The three Jamaicans responsible disappeared into the underworld and the old man vented his fury on his enemies and his friends in an orgy of abuse, of violence, and of death. His business fell apart around him and his rivals closed in, recognizing in his madness the opportunity to rid themselves of him once and for all.

Just as his world seemed about to implode on itself, a figure appeared at the gates of his mansion and asked to speak with the old man. He told the guard he had some news about the Yardies, the guard passed on the message, and after a search, Bobby Sciorra was admitted. The search was not a complete one: Sciorra held a black plastic bag, which he refused to open. Guns were trained on him as he approached the house, and he was told to halt on the lawn, about fifty feet from the steps of the house, where the old man stood in wait.

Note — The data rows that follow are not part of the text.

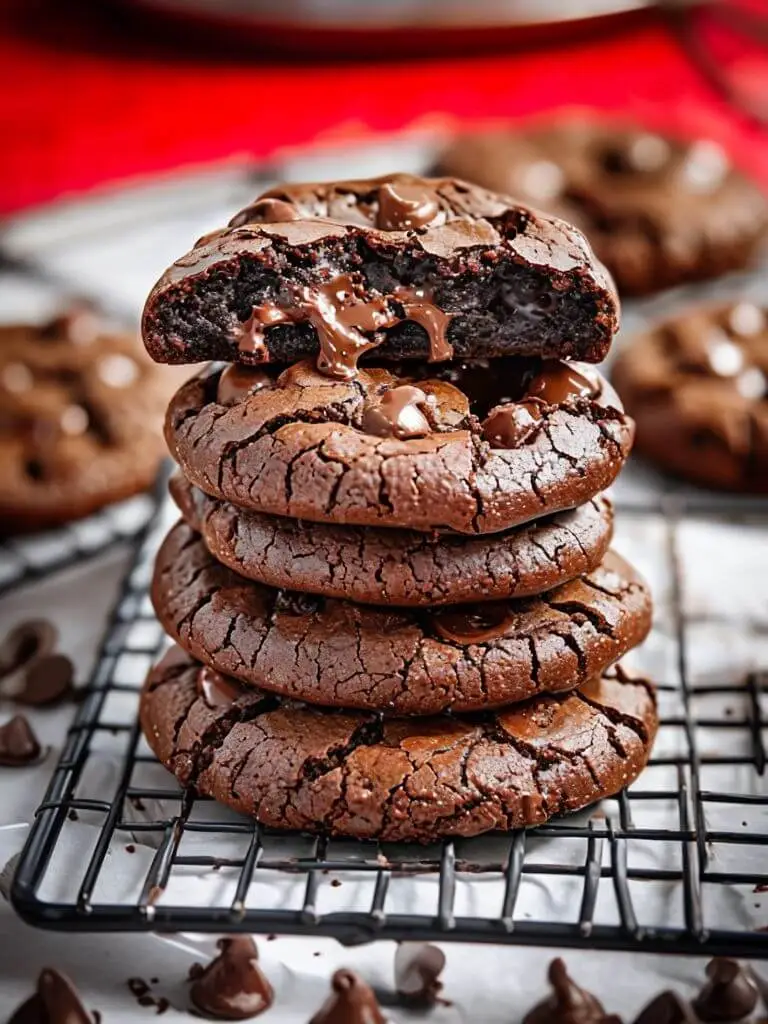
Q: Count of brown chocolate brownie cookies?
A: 8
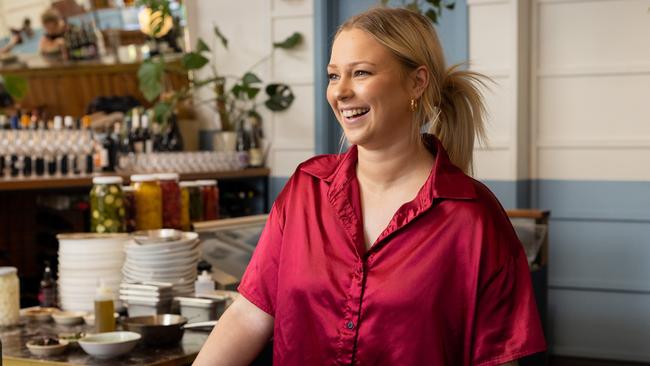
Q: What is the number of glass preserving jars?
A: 7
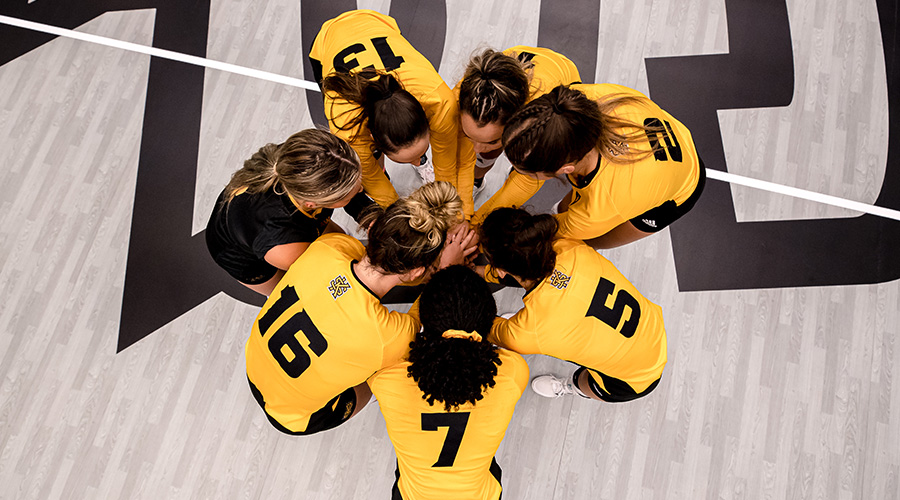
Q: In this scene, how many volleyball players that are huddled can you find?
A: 7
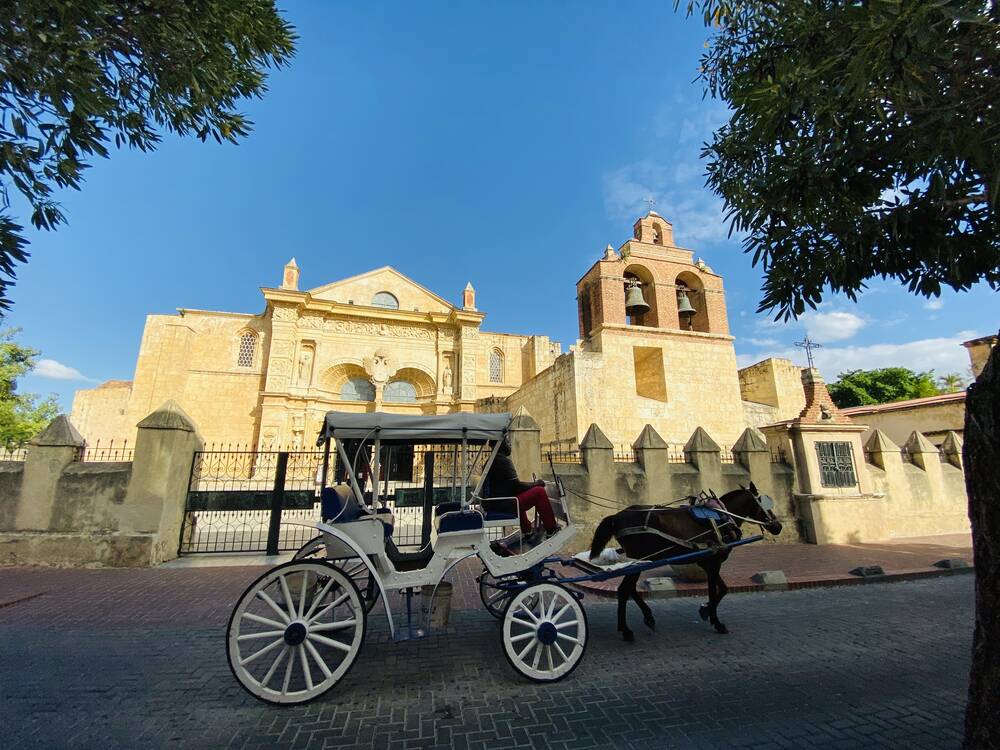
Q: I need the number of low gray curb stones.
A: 4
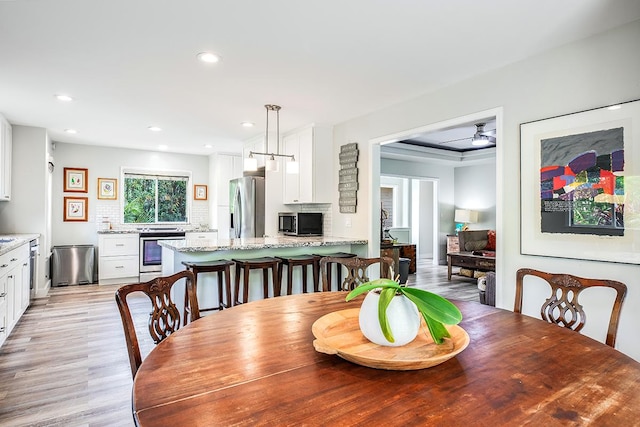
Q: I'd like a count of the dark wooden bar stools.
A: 4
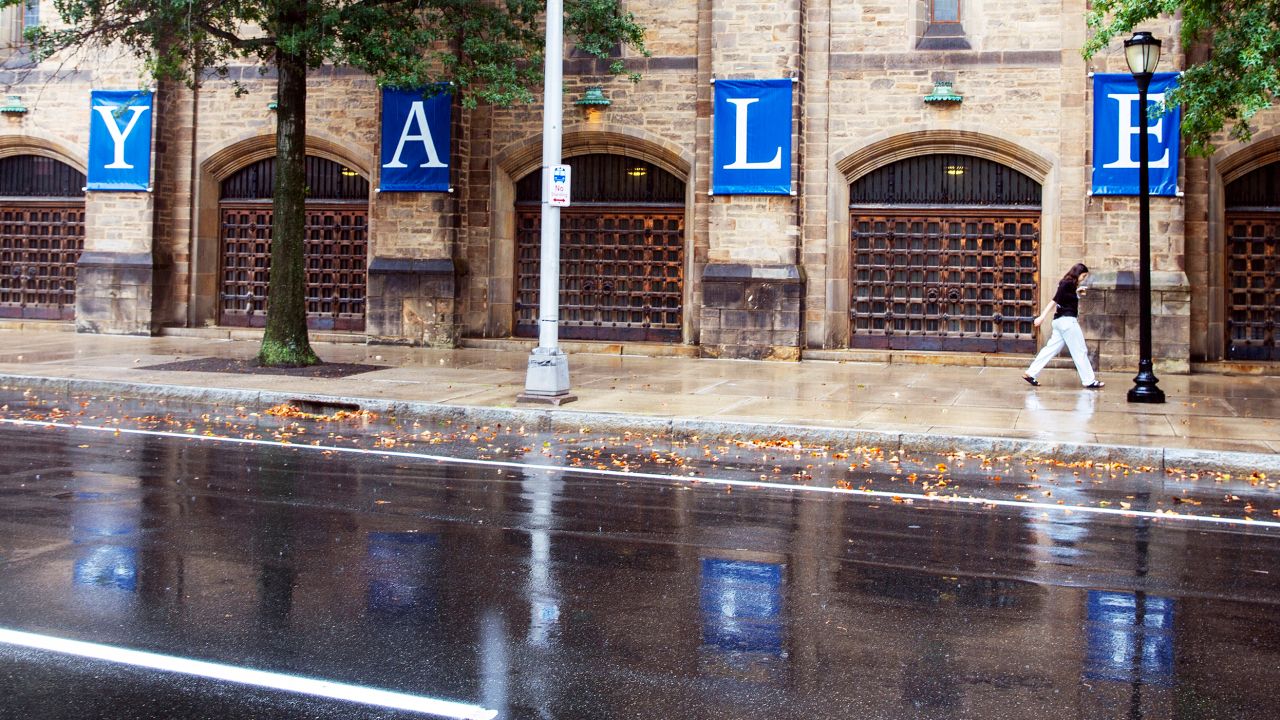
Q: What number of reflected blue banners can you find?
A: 4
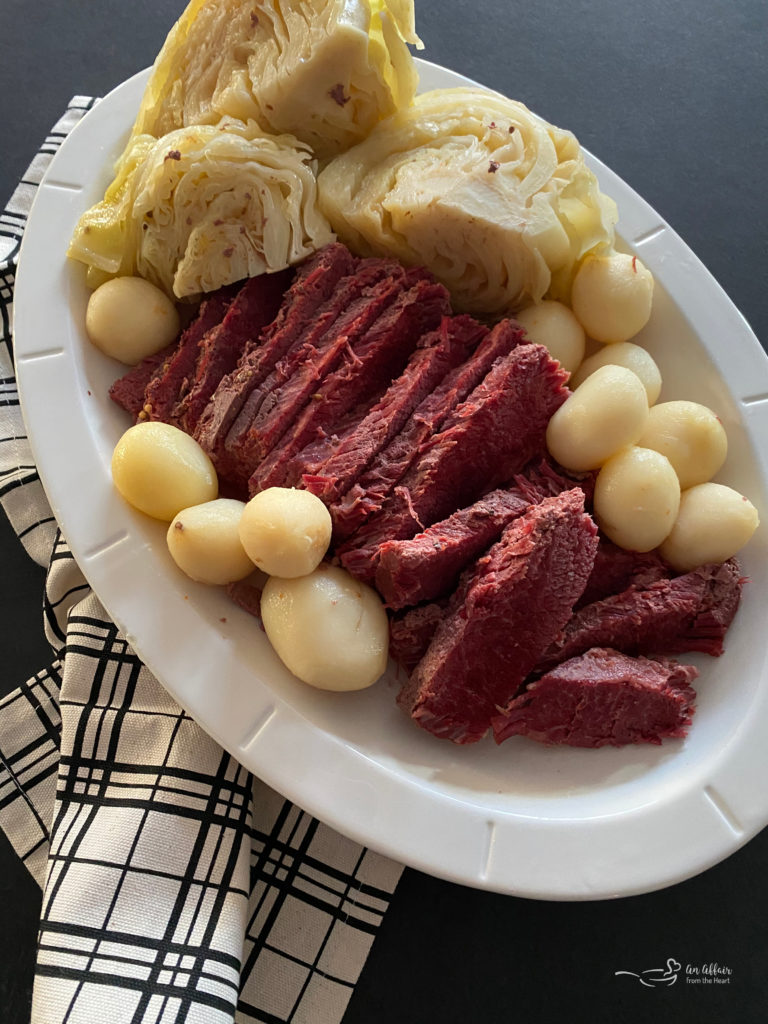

“If you’re wasting my time, I’ll have you killed,” said the old man. Bobby Sciorra just smiled and tipped the contents of the bag on the illuminated lawn. The three heads rolled and bumped against one another, the dreadlocks coiled like dead snakes, with Bobby Sciorra smiling above them like some obscene Perseus. Thick, fresh blood hung languorously from the edges of the bag before dripping slowly onto the grass.

Bobby Sciorra “made his bones” that night. Within one year he was a made guy, an ascent up the family ladder made doubly unique by its speed and the relative obscurity of Sciorra’s background. The feds had no file on him, and Ferrera appeared able to add little more. I heard rumors that he had crossed the Colombos once, that he had operated out of Florida for a while on a freelance basis, but nothing more than that. Yet the killing of the linchpins of the Jamaican posse was enough to earn him the trust of Stefano Ferrera and a ceremony in the basement of the Staten Island house that resulted in the pricking of Sciorra’s trigger finger over a holy picture and his tie-in to Ferrera and his associates.